WORK TASK:
Below are records. Copy every line with "white" in it.
* * * * *
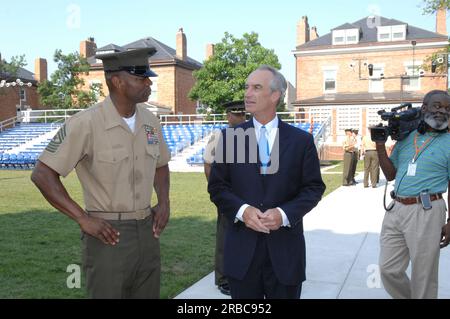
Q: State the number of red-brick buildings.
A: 3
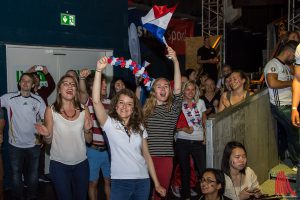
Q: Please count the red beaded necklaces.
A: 1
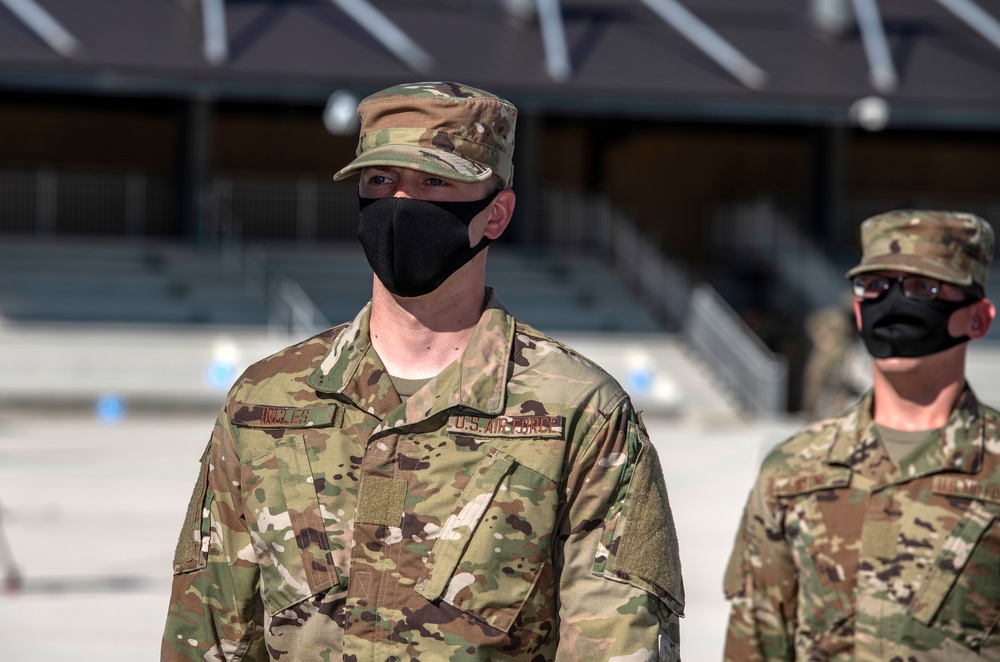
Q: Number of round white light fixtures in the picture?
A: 2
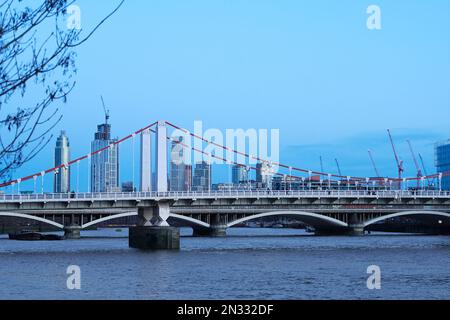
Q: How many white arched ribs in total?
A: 4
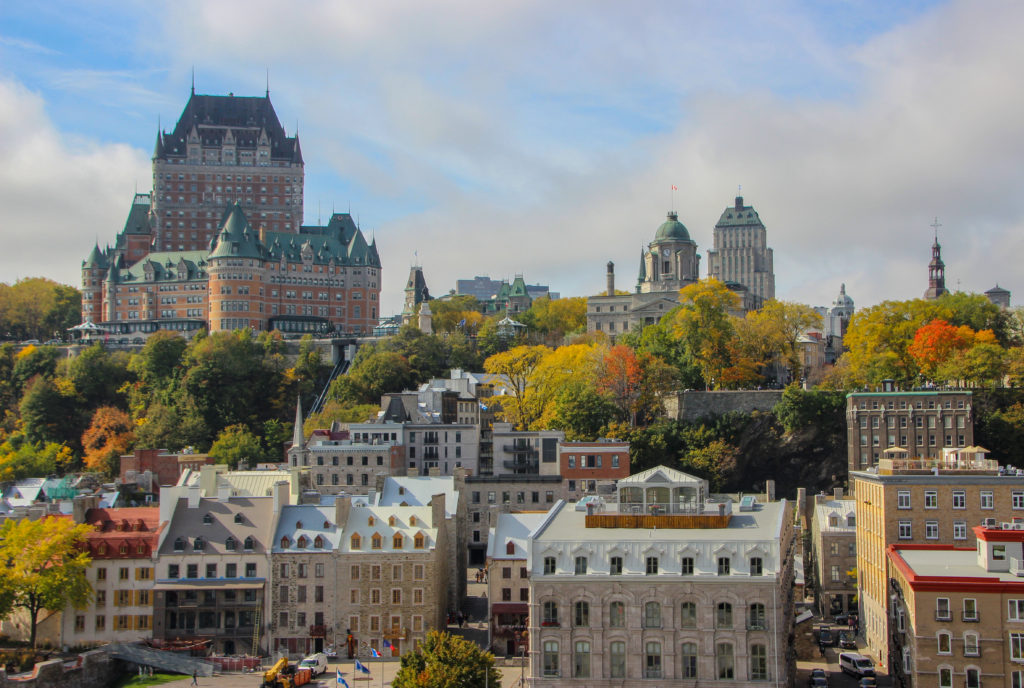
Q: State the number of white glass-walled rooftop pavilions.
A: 1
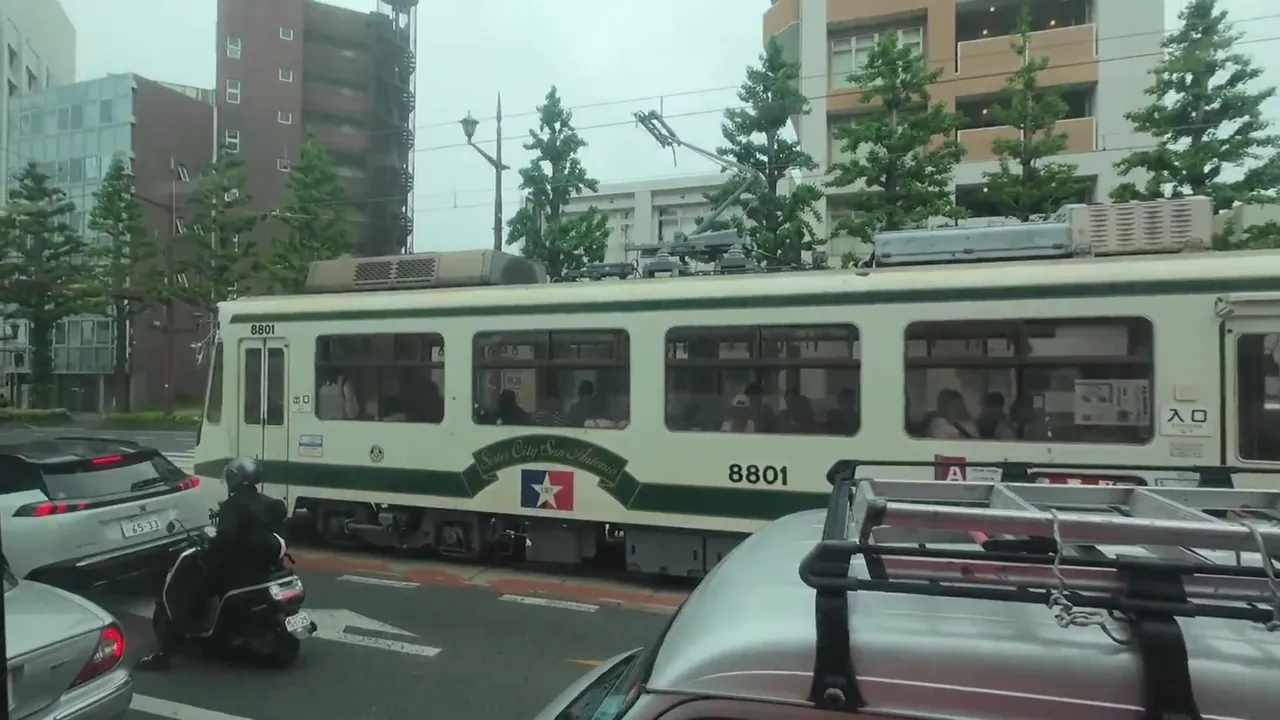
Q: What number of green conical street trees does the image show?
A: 9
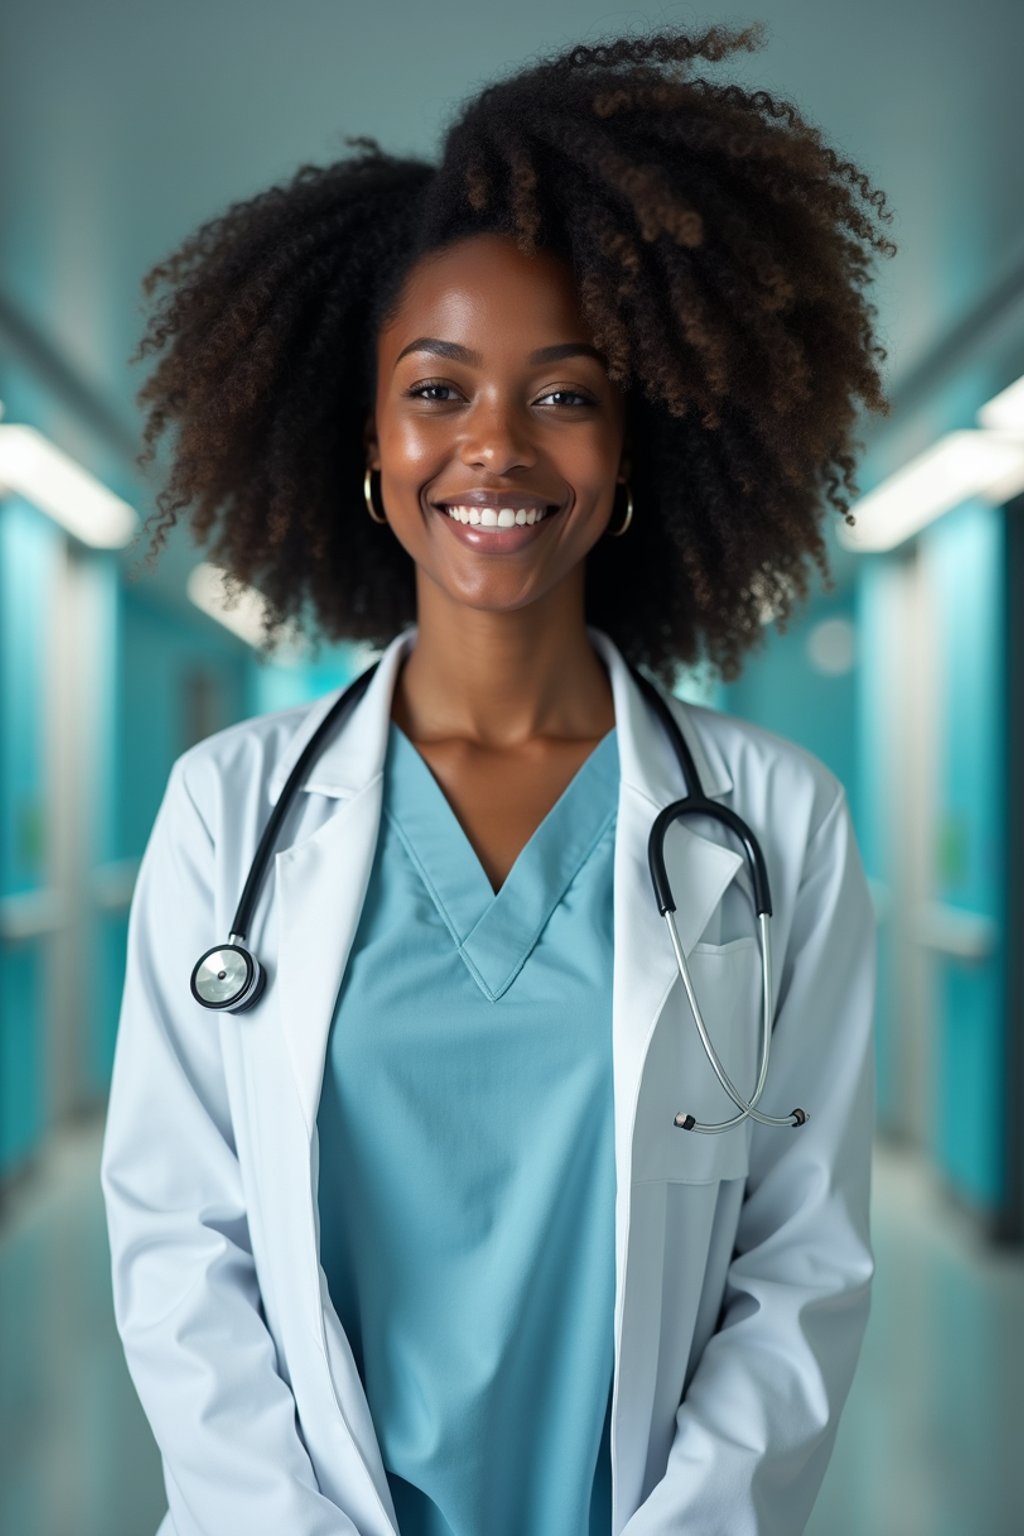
* * * * *
EXERCISE OUTPUT:
Q: Number of round white light fixtures in the picture?
Q: How many white arched ribs in total?
Q: State the number of white glass-walled rooftop pavilions.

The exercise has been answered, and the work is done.